__WHAT THE TASK REQUIRES__. Go through the data below and copy each line where the word "number" occurs.

__Collected data__.
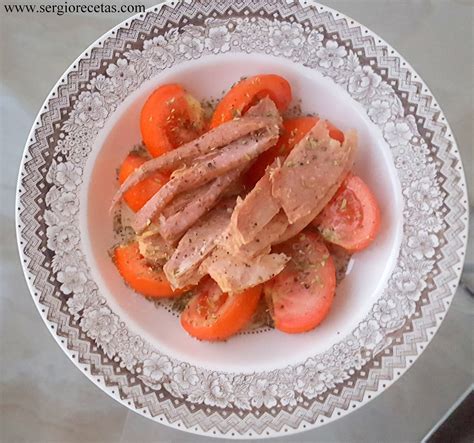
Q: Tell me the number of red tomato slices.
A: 8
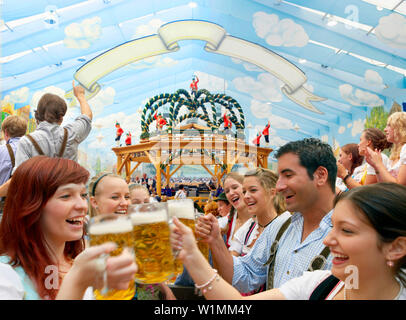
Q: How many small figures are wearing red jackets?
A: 7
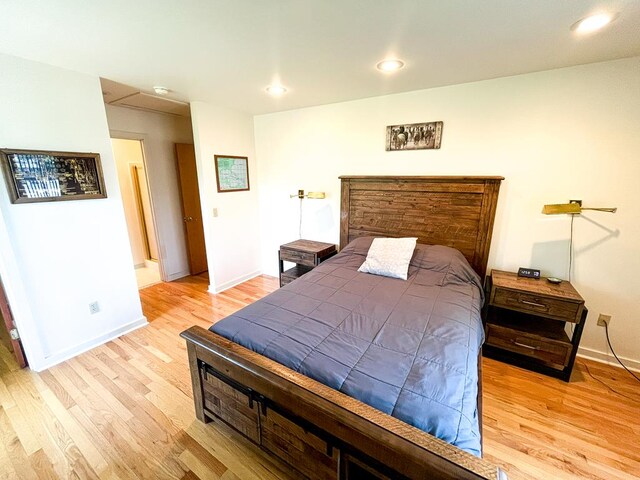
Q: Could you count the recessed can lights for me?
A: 3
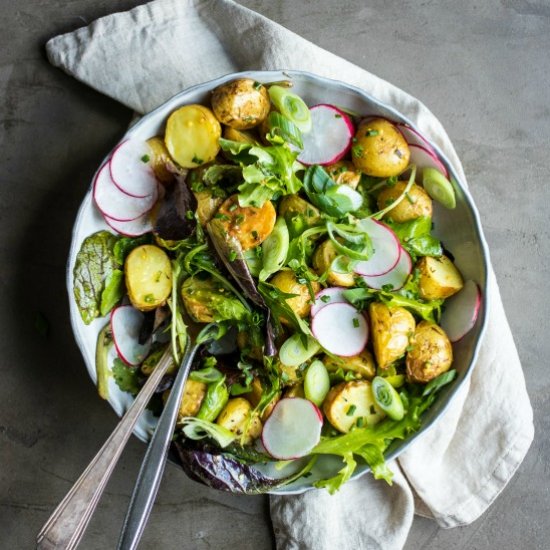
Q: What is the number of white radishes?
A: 13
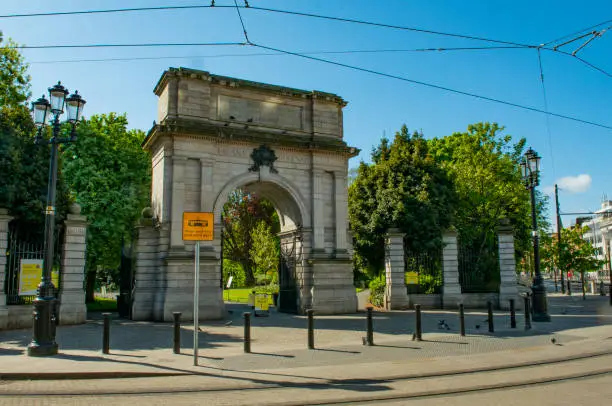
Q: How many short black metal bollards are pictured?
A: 10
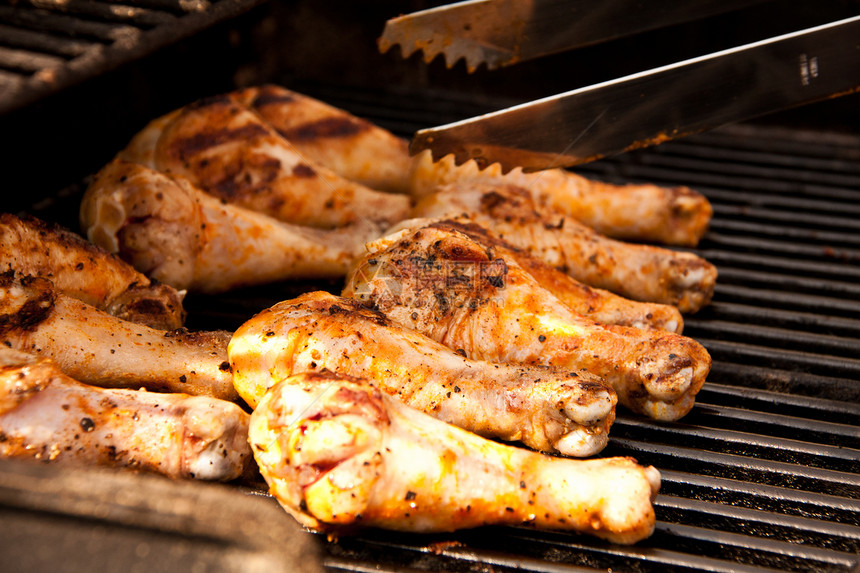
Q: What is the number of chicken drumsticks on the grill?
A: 12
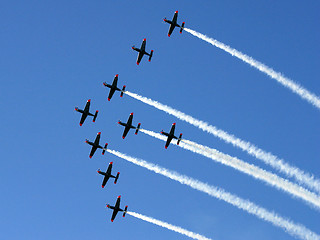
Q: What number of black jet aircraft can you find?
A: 9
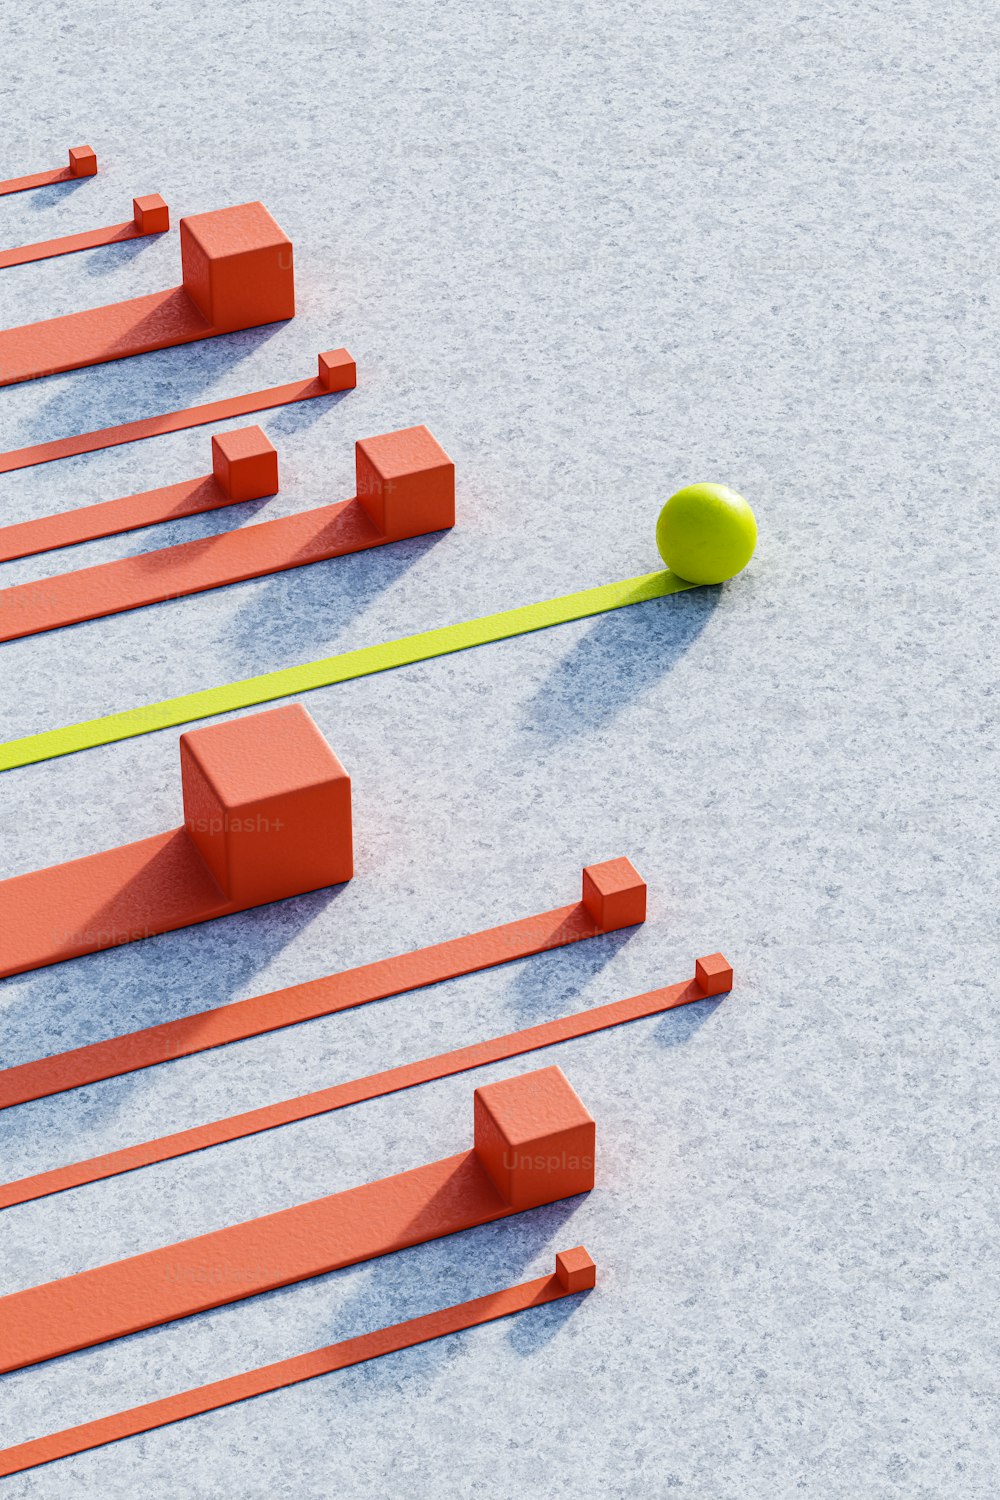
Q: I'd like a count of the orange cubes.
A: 11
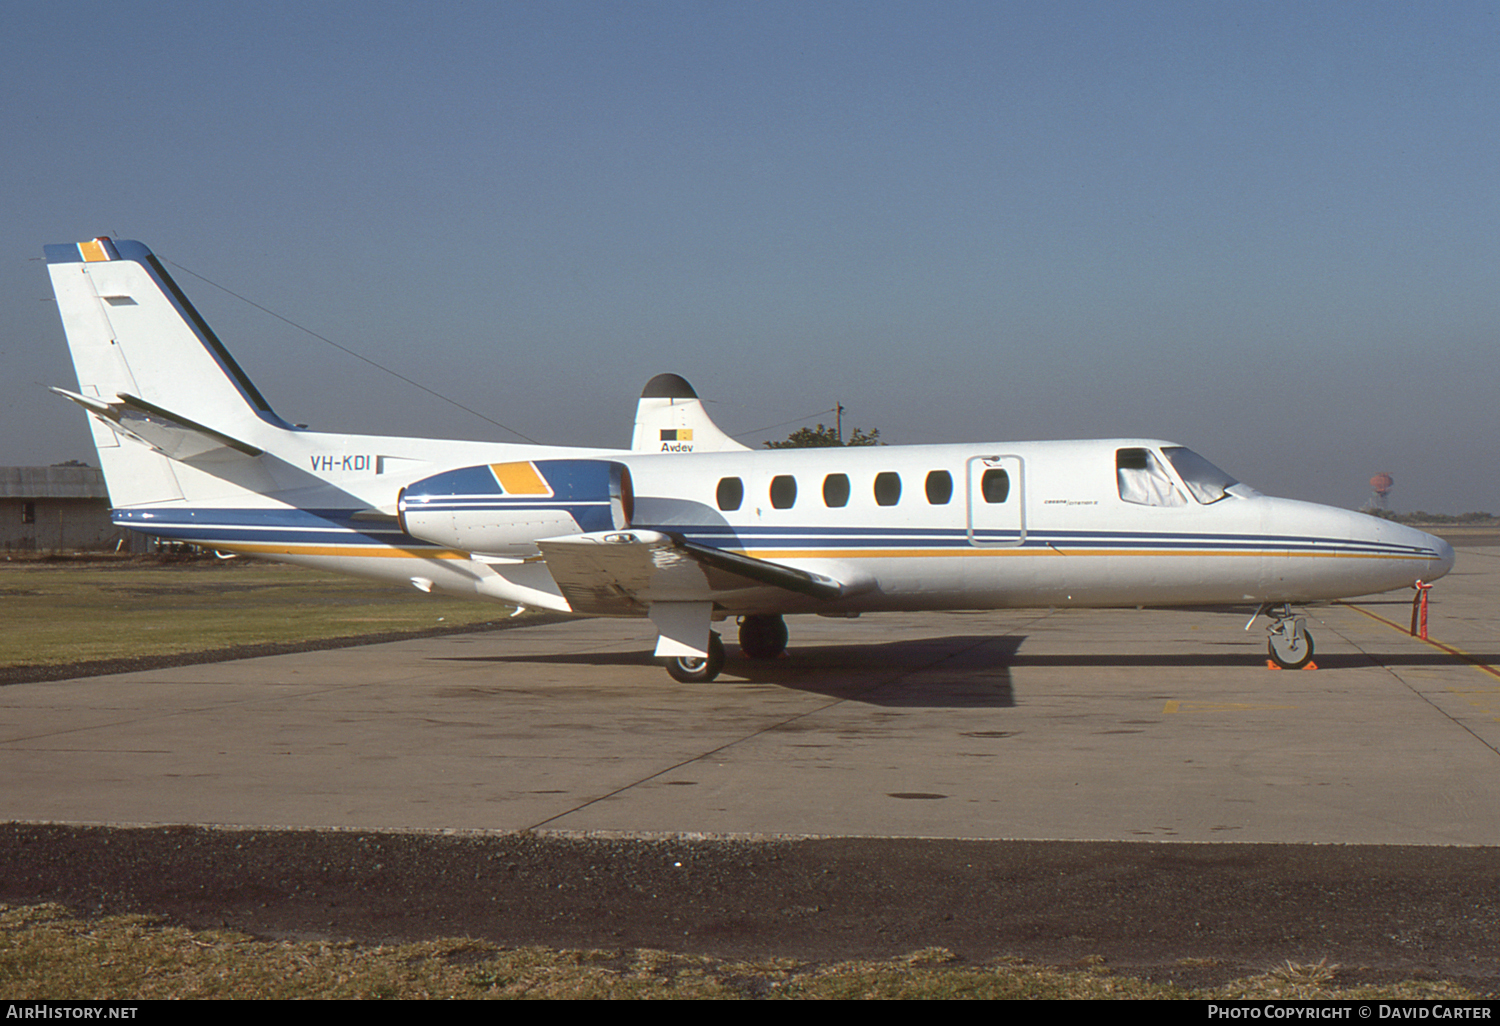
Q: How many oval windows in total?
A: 6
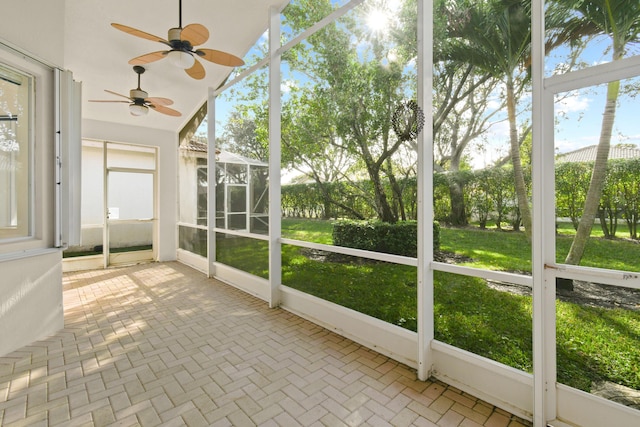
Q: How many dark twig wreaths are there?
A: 1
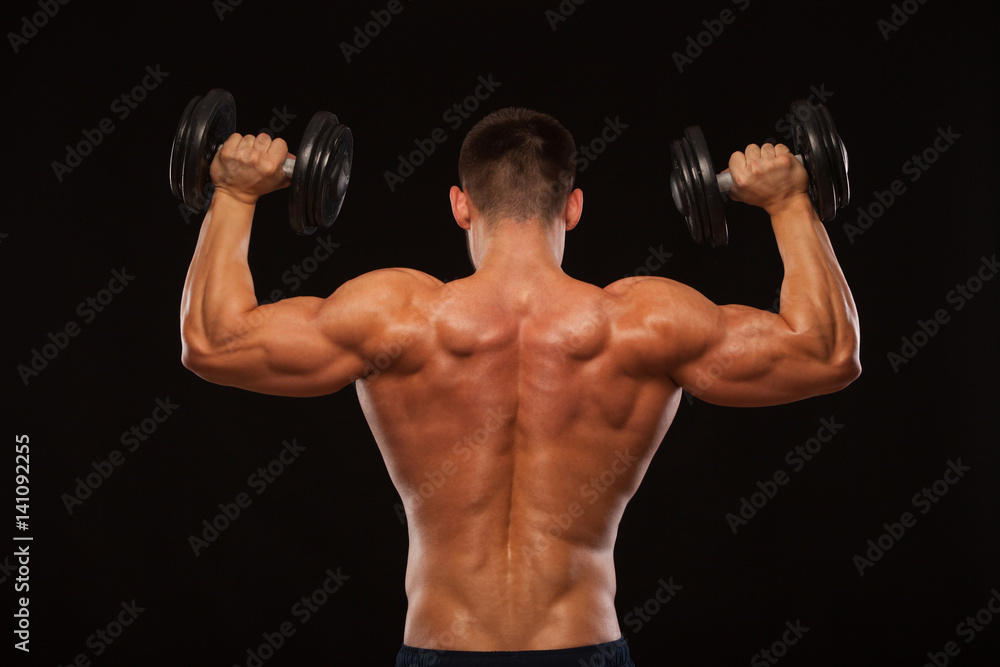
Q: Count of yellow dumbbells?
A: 0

__SOLVED EXERCISE__.
Q: Tell me the number of red tomato slices.
Q: What is the number of white radishes?
Q: What is the number of chicken drumsticks on the grill?
Q: What number of black jet aircraft can you find?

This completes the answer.